SCHAPER: Back in July, Illinois Governor Pat Quinn hosted a Midwest high-speed rail summit with several other Midwestern governors. They signed an agreement to work together to bring high-speed rail to and through their eight states: Ohio, Michigan, Indiana, Illinois, Wisconsin, Minnesota, Iowa and Missouri.

Gov. QUINN: It is important that we understand this is not just transportation. It is job economic development. And investing in rail is a tremendous economic dividend for our region.

SCHAPER: Quinn and the other governors envision 110-mile-an-hour trains that would speed travel between Midwest cities while reducing greenhouse gas emissions and traffic congestion. Michigan Governor Jennifer Granholm, head of a state reeling from manufacturing job losses, says high-speed rail will bring new opportunities.

Governor JENNIFER GRANHOLM (Democrat, Michigan): Economists have projected that this project in the Midwest would create 57,000 permanent jobs and 15,000 construction jobs, which could last a good number of years given how long the investment will last.

SCHAPER: Already, some Midwest manufacturers of locomotives, train cars and parts report an uptick in business because of this new push into high-speed rail. And the state of Wisconsin has a deal with the Spanish company to build new high-speed rail cars that will be used on that line from Chicago to Milwaukee and Madison. Speaking of, let's check back in with Cheryl who's on the train to Milwaukee.

Cheryl, how do your fellow passengers feel about boosting the speed of the train?

CORLEY: Well, David, I've been talking to business travelers, to commuters and to people just traveling for leisure, and plenty of them just love this idea.

Mr. DENNIS KENNEDY: Wouldn't it be great?

Ms. JUDY MUSIL: That's the only thing I hate about going to Chicago is the length of time it takes to get there.

Mr. CHAD BENEDA: If you're only cutting off 20 minutes, it really wouldn't make sense. But an hour difference, you know, that's something that I think that would be great for both Milwaukee and Chicago.

CORLEY: That's travelers Dennis Kennedy, Judy Musil and Chad Beneda, who likes the idea of 200-mile-per-hour trains even better. But that would significantly increase the cost of a network that's already tagged at running into several billions of dollars.

SCHAPER: And, Cheryl, do any of the riders see any other hazards on this -forgive the pun here - but this track to higher speed rail?

CORLEY: Yeah, they absolutely do. I talked to Jeff Crump, a computer consultant, who likes the idea but thinks it would be difficult to achieve, unless the high-speed trains had a dedicated track.

(Soundbite of train horn)

Mr. JEFF CRUMP (Computer Consultant): Because I know that this train shares tracks with commuter trains around Chicago and the freight between Wisconsin and Illinois, and there's a lot of stopping.
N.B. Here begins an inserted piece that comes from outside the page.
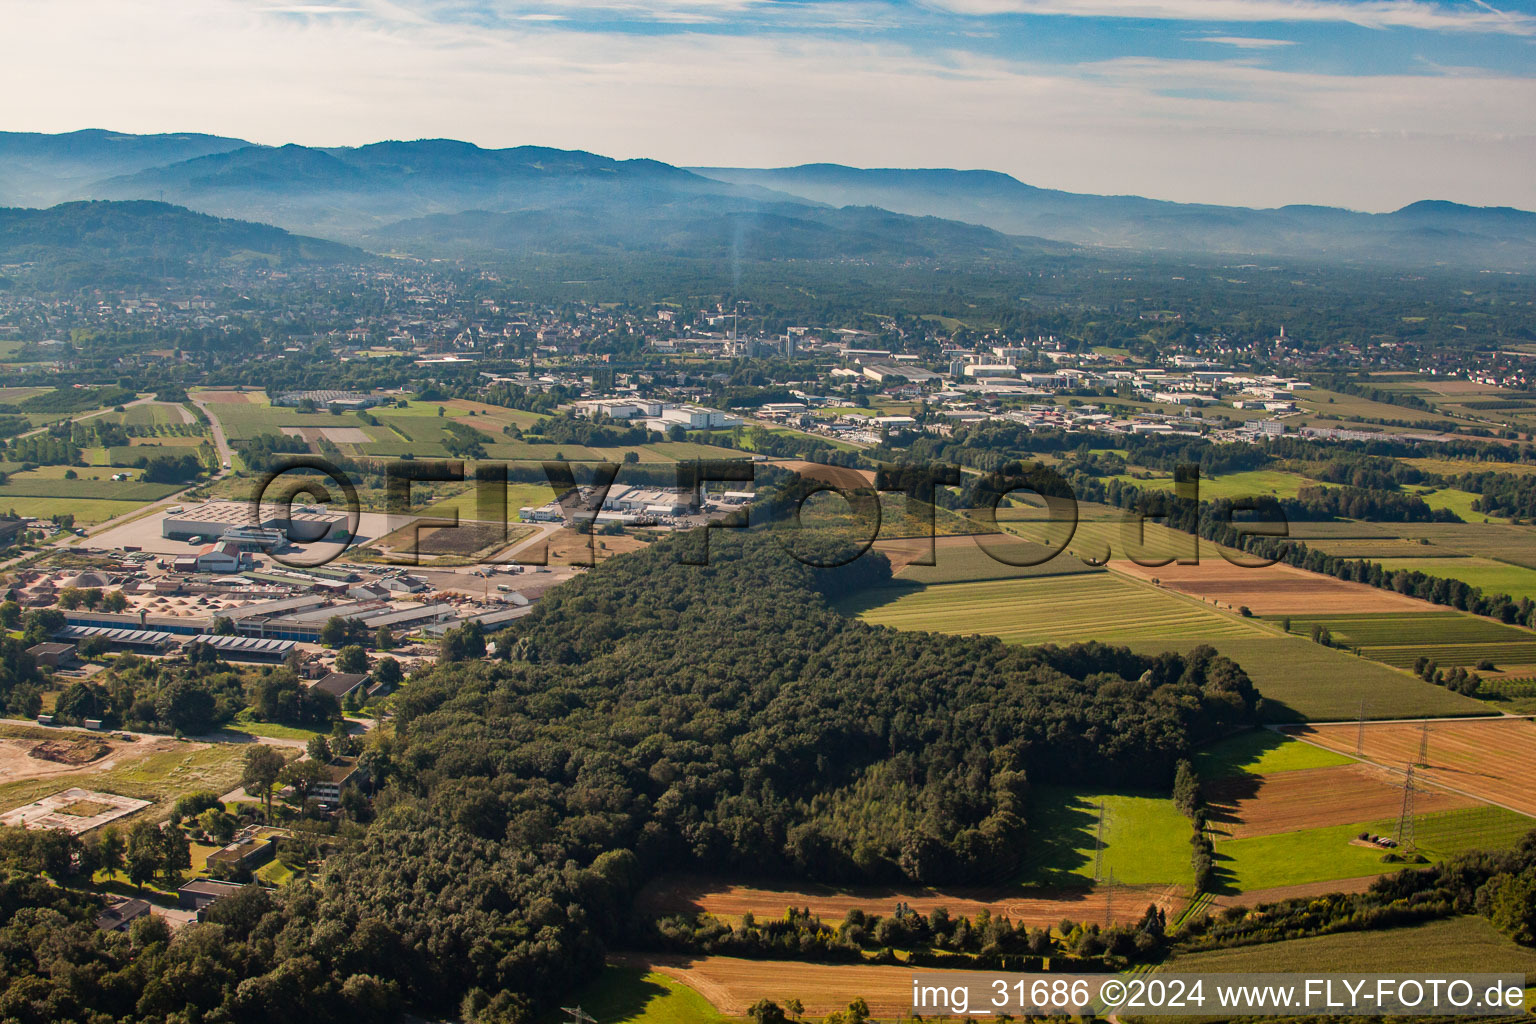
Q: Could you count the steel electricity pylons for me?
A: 6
SCHAPER: Back here at Union Station, a quick check of the board shows a few Amtrak trains are delayed. That's a frequent problem because Amtrak runs on freight railroad tracks that are shared with more than a thousand freight and commuter trains each day. Transportation officials say trains simply cannot run at high speeds in and out of Chicago until the tangled mess of chronic freight rail congestion is fixed. And Rick Harnish, executive director of the Midwest High Speed Rail Association, says while these incremental improvements are being made to boost Amtrak trains to 110 miles an hour in the Midwest, the region also needs to be planning for trains that go twice as fast.

Mr. RICK HARNISH (Executive Director, Midwest High Speed Rail Association): We also need to figure out where we're going to put the new dedicated 220-mile-an-hour tracks that will get Chicago to St. Louis to two hours, Chicago to Cleveland, two hours, Chicago to Minneapolis/St. Paul, two and a half.
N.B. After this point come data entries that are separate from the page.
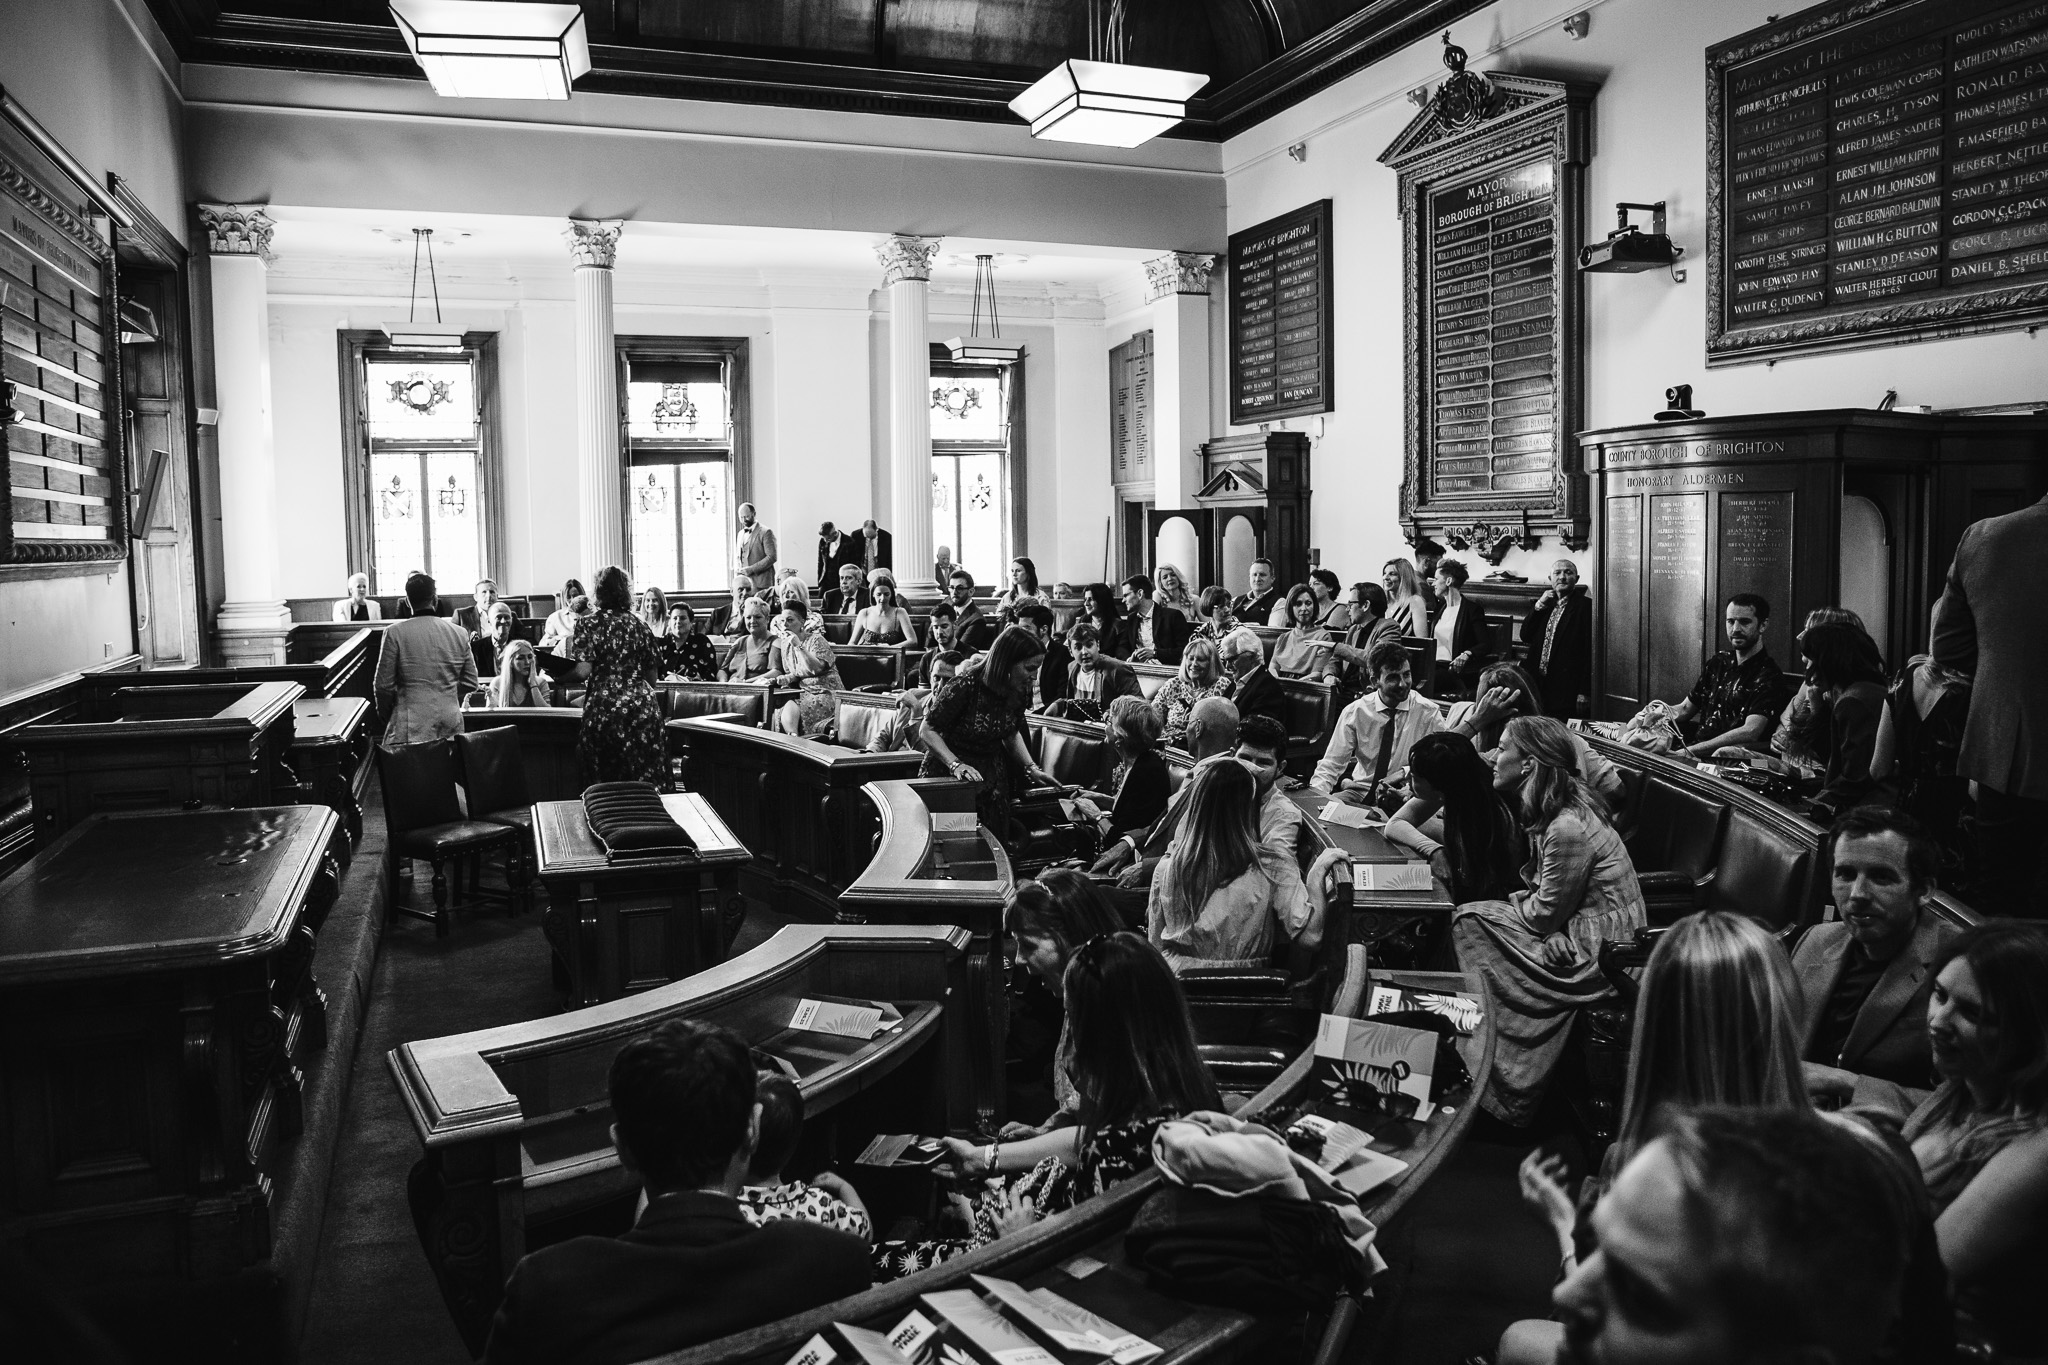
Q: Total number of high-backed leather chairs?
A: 2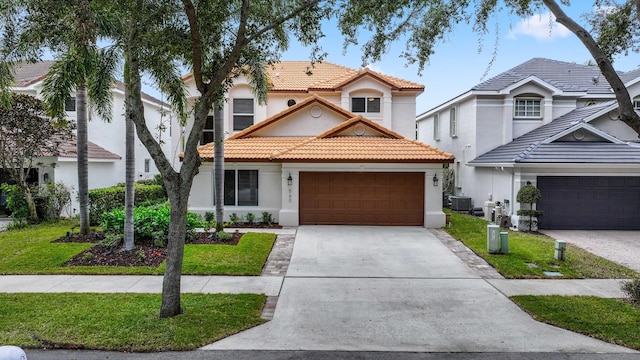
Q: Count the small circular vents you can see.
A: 4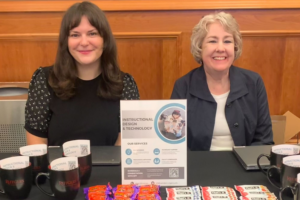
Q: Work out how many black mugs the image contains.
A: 7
SCHAPER: Cheryl is on a much slower train. So let's check in with her one last time.

CORLEY: Yes, it is considerably slower. Amtrak's top speed is about 79 miles per hour now. And even though there's going to be this coordinated push for high-speed rail in the Midwest, folks with clout like Senator Dick Durbin say this project will move in increments. He says it's not like cutting a ribbon for a highway and soon seeing cars on that road. So on the train between Chicago and Milwaukee, I'm Cheryl Corley, NPR News.

SCHAPER: And I'm David Schaper, NPR News at Union Station in Chicago.